Pas d’étoiles à l’horizon, si ce n’est Benjamin Pech, présenté comme une pièce incontournable dans le dispositif Millepied et dont on pourra regretter qu’il n’ait pas été choisi pour lui succéder.
On comprend également que Benjamin Millepied ne fait pas forcément l’unanimité parmi les danseurs : certains anciens voient d’un mauvais œil les changements, c’est lui-même qui le dit ainsi qu’Axel Ibot au cours de l’une des rares interventions de danseur. Très américain dans son approche du management, le jeune directeur trouve l’inspiration dans un vademecum sur le lean management qui explique comment devenir un leader visionnaire. Dimitri Chamblas, ami des années d’apprentissage à qui il a confié la 3ème scène, explique que, si Benjamin Millepied s’ennuie dans son nouveau costume, il ne restera pas. L’impression que l’on retient en le voyant, bouillonnant d’idées et d’enthousiasme face aux tracasseries administratives et sociales de l’Opéra est effectivement que son mandat ne s’envisageait pas sur le long terme. C’est lorsqu’il est en studio ou lorsqu’une larme pointe sur ses paupières en regardant danser Léonore Baulac et Hugo Marchand qu’on le sent le plus dans son élément.

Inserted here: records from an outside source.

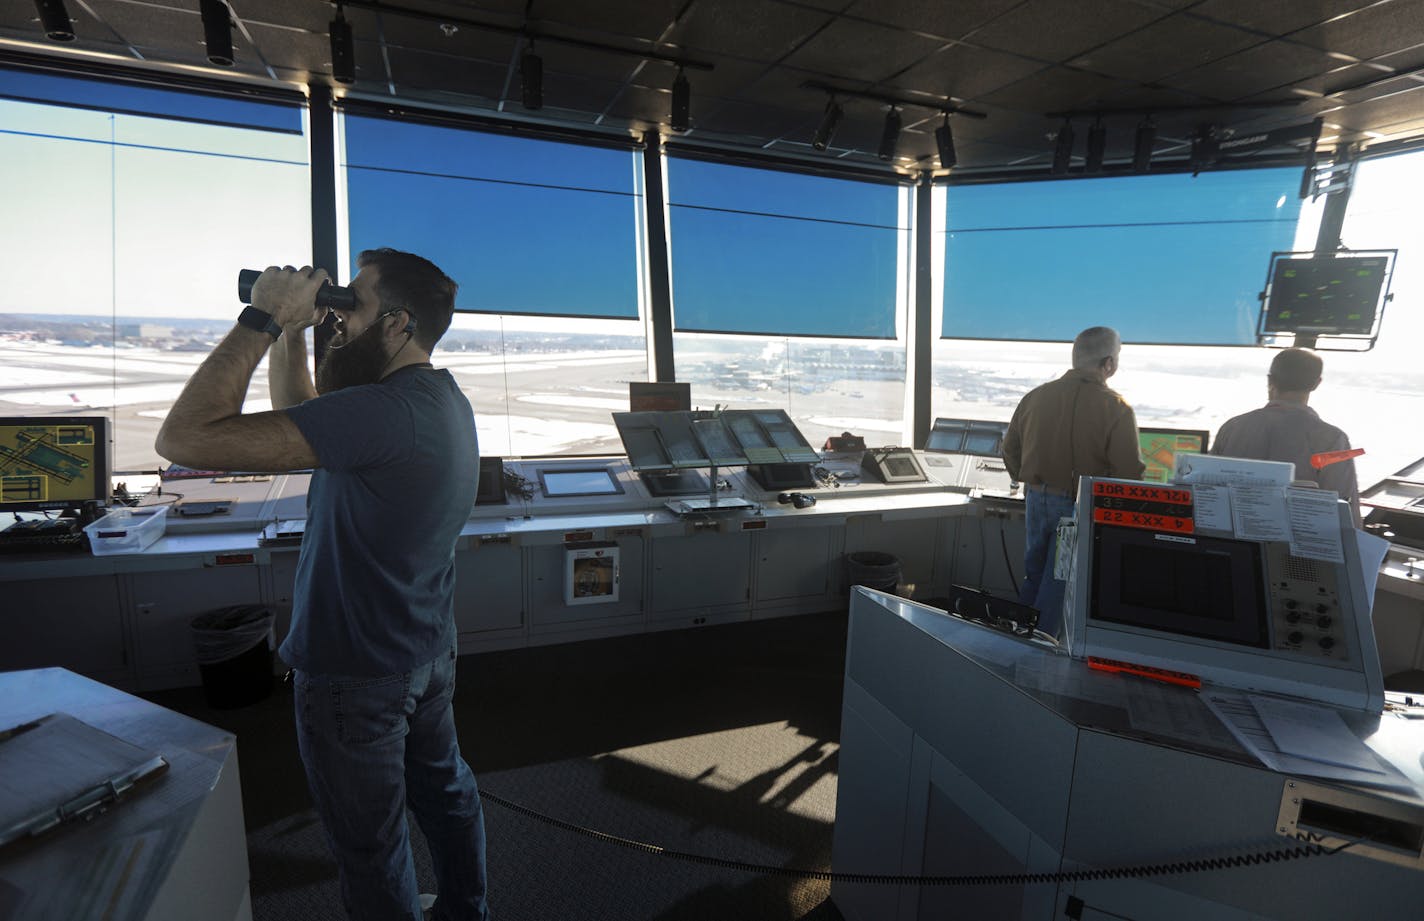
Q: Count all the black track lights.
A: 11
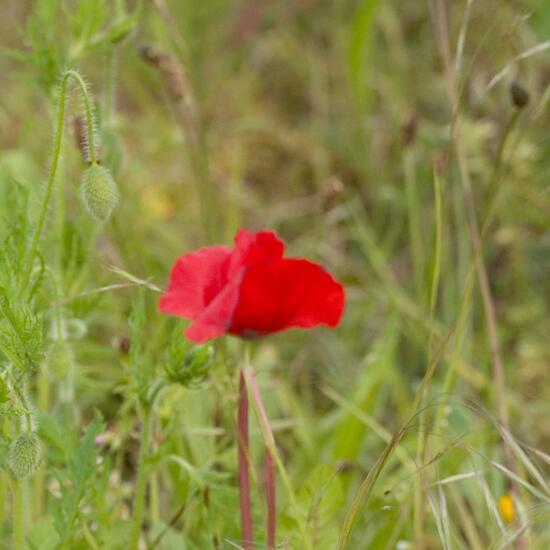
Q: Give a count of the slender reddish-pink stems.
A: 2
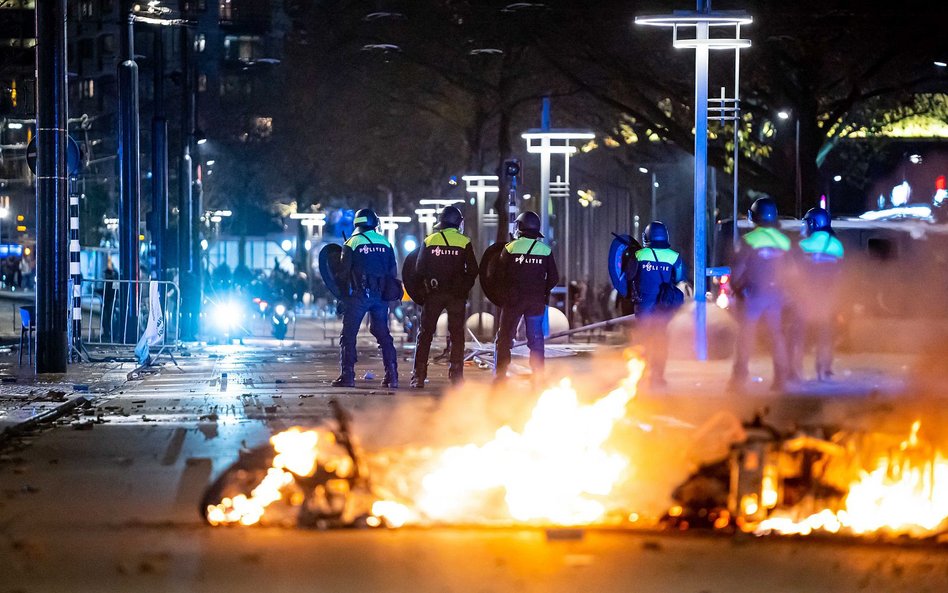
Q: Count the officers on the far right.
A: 2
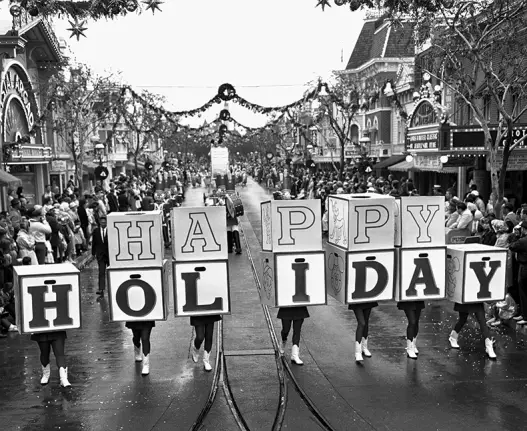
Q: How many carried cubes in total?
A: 12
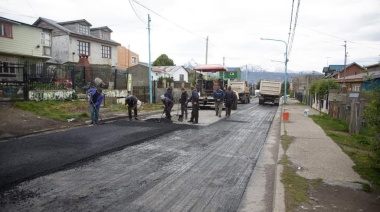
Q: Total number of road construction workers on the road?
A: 8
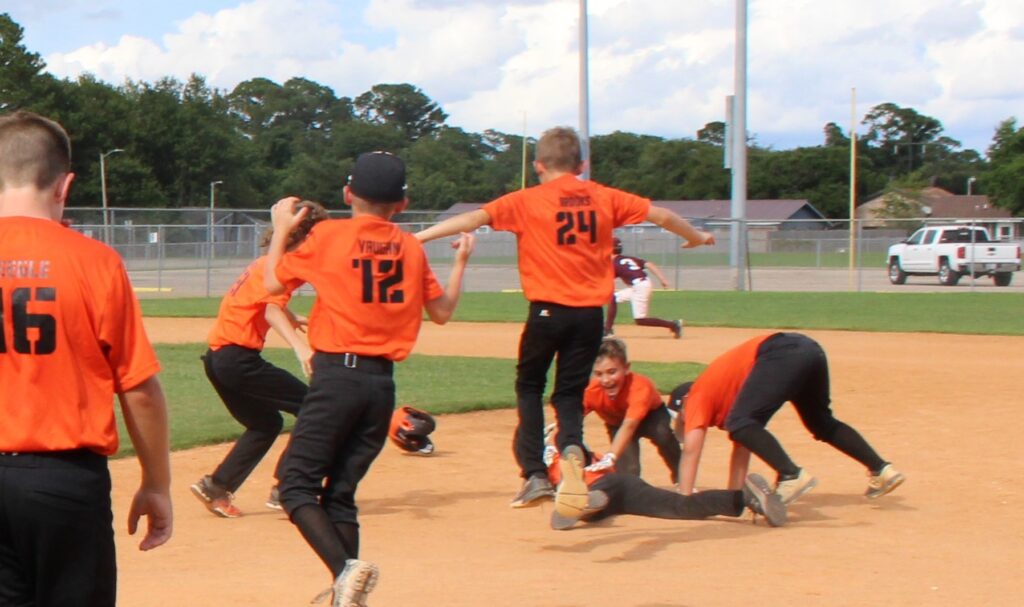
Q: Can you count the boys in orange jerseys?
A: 7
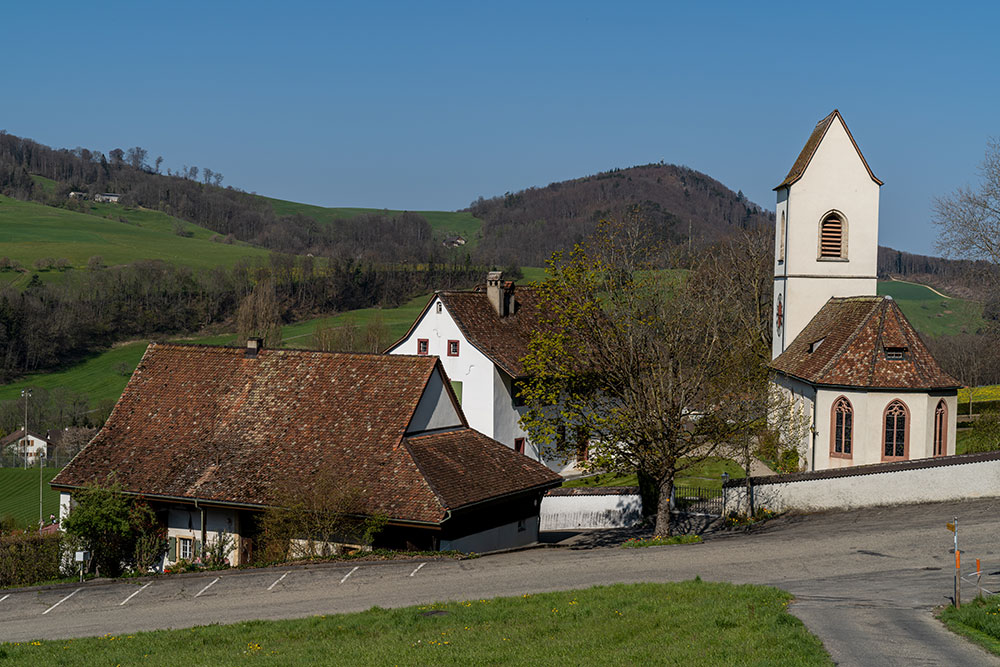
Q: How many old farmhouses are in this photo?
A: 2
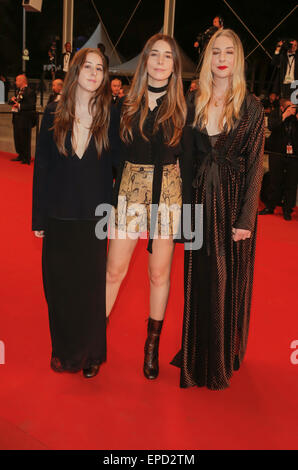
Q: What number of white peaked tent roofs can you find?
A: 2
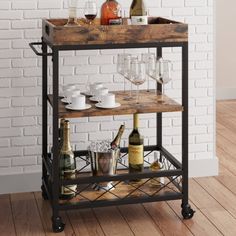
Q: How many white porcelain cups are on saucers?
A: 6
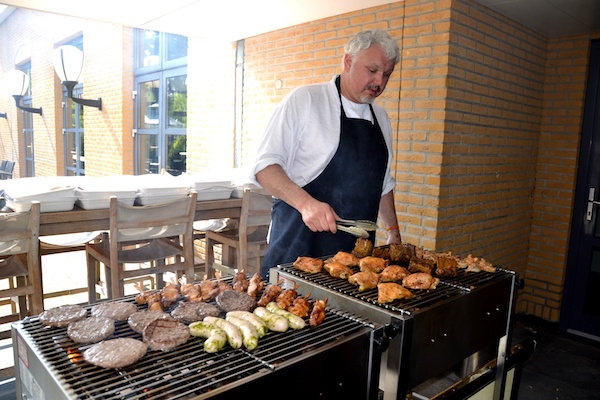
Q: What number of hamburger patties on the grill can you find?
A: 8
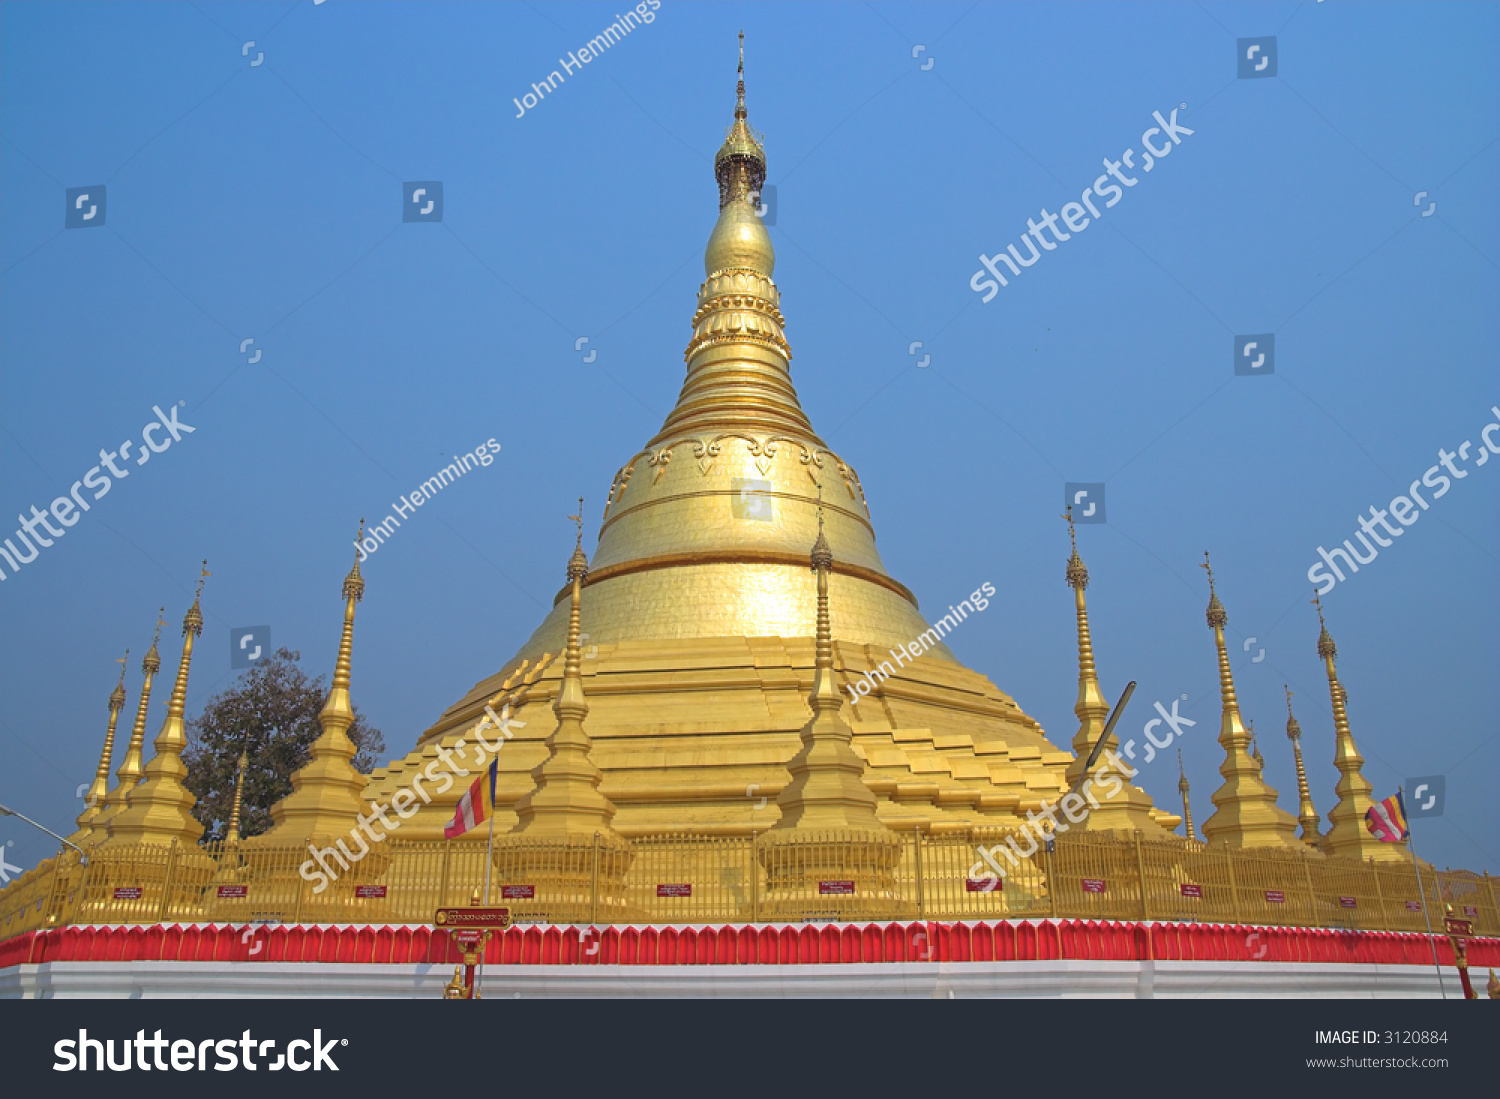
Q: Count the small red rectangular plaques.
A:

Pour les nostalgiques, rendez-vous au Théâtre des Champs Elysées du 15 au 18 septembre pour voir la compagnie de Benjamin Millepied, le L.A. Dance Project, dans un programme alléchant réunissant William Forsythe, Martha Graham, Justin Peck et une création de Millepied, un programme qu’il aurait tout à fait pu intégrer dans une saison de l’Opéra.